Doctors often advise patients to opt for treatments that they would not necessarily choose for themselves if faced with the same alternatives, according to the results of a US survey published in a leading journal this week.

The survey found that doctors frequently advised patients to opt for treatments with higher rates of side effects and lower risk of death, but if they were in the patients’ shoes, they would choose treatments with lower rates of side effects and a higher risk of death.
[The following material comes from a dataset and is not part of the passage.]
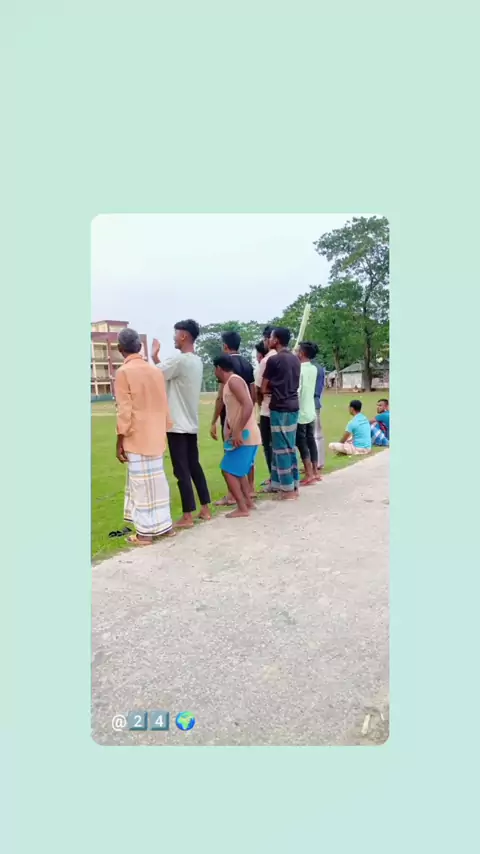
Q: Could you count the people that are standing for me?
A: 9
Professor Peter Ubel and post-doctoral associate Andrea Angott of Duke University’s Fuqua School of Business and professor Brian Zikmund-Fisher of the University of Michigan, wrote about their survey in a paper that is published online this week in the Archives of Internal Medicine.

The researchers set out to investigate the ways that doctors’ decisions might be influenced by the act of making a recommendation.
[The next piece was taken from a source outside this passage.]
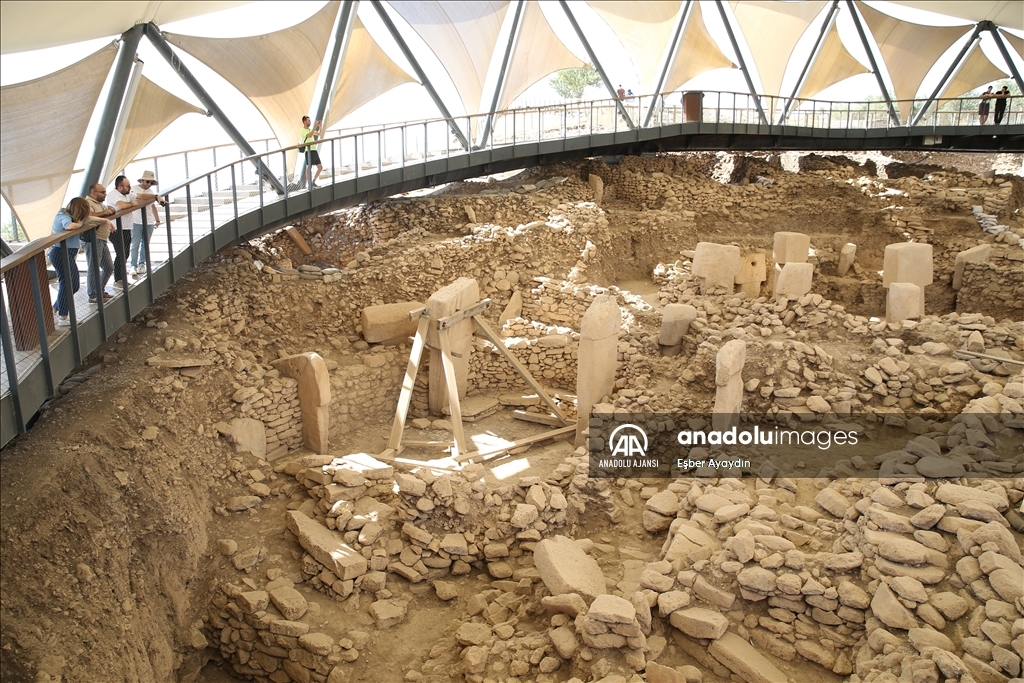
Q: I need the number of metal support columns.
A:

They surveyed 2 representative samples of US primary care physicians, and presented each with one of two hypothetical clinical scenarios. One scenario involved choosing between two treatment options for colon cancer, and the other between two treatment options for bird flu.

For the two treatment options in both scenarios, one had a high rate of side effects but low rate of death, and the other had a low rate of side effects but higher risk of death.
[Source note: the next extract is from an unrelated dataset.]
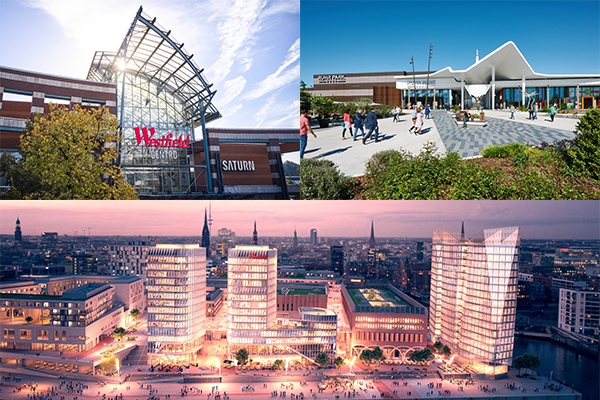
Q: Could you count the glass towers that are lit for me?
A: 3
The doctors surveyed were general internists and family medical specialists listed in the American Medical Association Physician Masterfile.

In each sample, they randomly selected which doctors would be asked to make a recommendation and which would be asked to choose as if they were the patient.

The doctors that were asked to make a recommendation were asked what they would say to a patient who can’t decide between two treatments, and asks the doctor “What should I do?”

The doctors that were asked what they would choose for themselves were asked which option they would select if they were the patient facing the same two options, thus tapping their response to “Doctor, what would you do if you were me?”

The results showed that:

  • Among the 242 doctors asked to consider the colon cancer options, 37.8% chose the options with the higher risk of death for themselves, but only 24.5% recommended this option to their hypothetical patient.
  • Among the 698 doctors asked to consider the bird flu options, 62.9% chose the options with the higher risk of death for themselves, but only 48.5% recommended it for their patients.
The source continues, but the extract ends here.